Data extracted from a collection
........
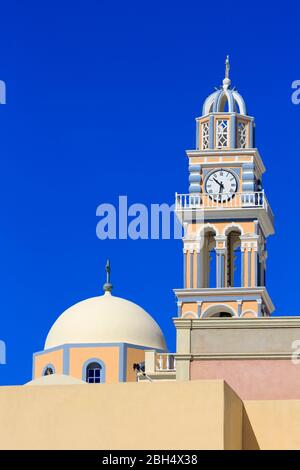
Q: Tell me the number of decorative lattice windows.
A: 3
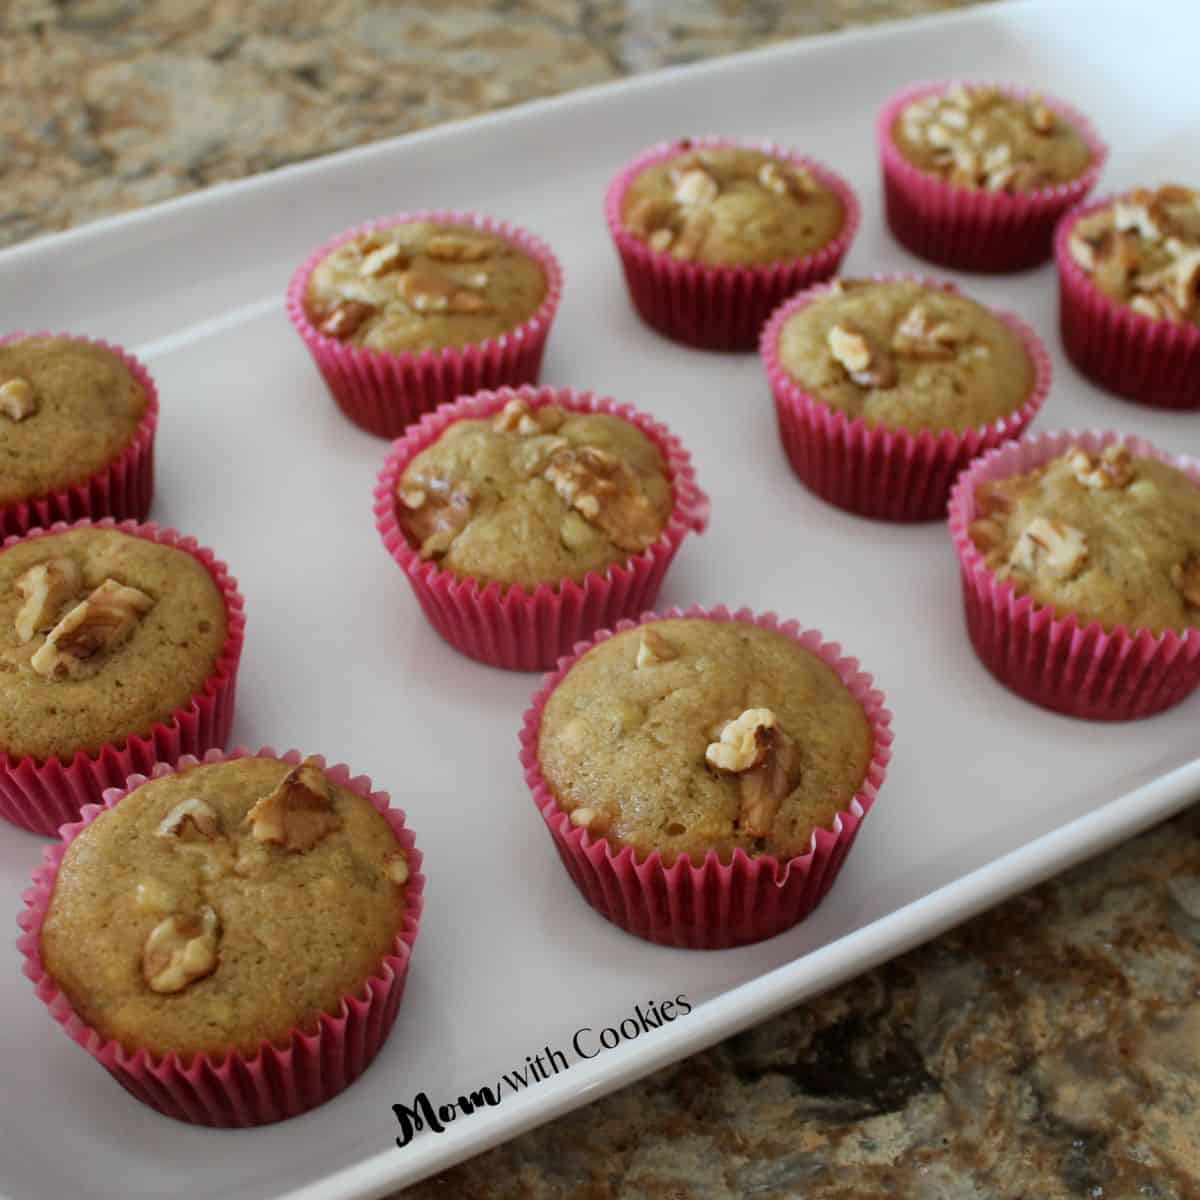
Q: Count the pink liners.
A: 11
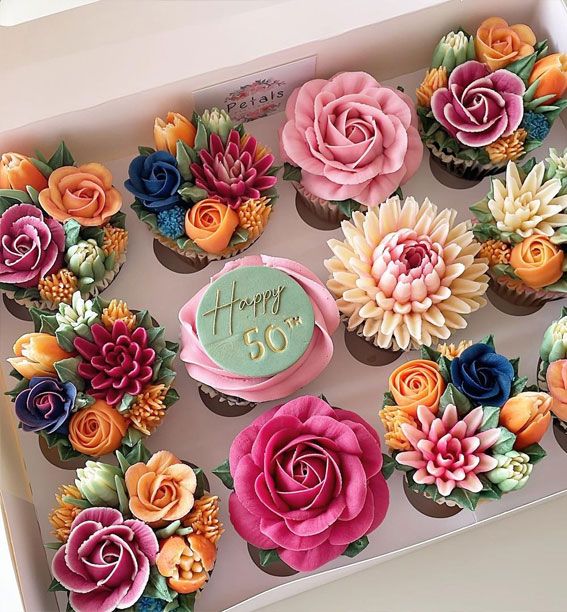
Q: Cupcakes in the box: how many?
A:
........
(What needs to be done)
An exact repetition of all the records above is required, excluding the pictures.

(Finished exercise)
Q: Tell me the number of decorative lattice windows.
A: 3
Q: Count the pink liners.
A: 11
Q: Cupcakes in the box: how many?
A:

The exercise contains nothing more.